Smart employers quickly turned to employee benefits as one of their COVID-19 strategies–as a way to make sure employees were taken care of if they or a family member got sick, to support their mental states and address financial concerns, and to help with personal issues like childcare or eldercare responsibilities. Overall, benefits were rethought to help workers through what the vast majority of Americans say is the most stressful time of their career.

COVID-19 is perhaps the most important time ever for benefits. It’s not a rehearsal. This is the real make-it-or-break-it for employers and their strategies. It’s the bar you will set for your legacy. While there is a lot we can say about what this year has meant for the benefits industry, here are five of the biggest lessons we’ve learned in 2020.

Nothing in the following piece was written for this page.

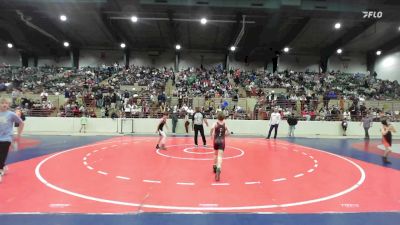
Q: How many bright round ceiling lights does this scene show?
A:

Compassion is the new guidepost. In a time of collective grief, uncertainty and anxiety, there is a new spotlight on how employers treat their employees. It’s not just about salary or nice-to-have perks–it’s getting to a deeper, more meaningful level. How do you help them cope? How do you show them you have their back? What resources can you provide? What flexibility? What recognition? What leeway? At a time when the world and our finances, our health and everything else seem so fragile, we often look to our work life as a constant. Point blank, employees are looking for leadership, guidance and support from their employers.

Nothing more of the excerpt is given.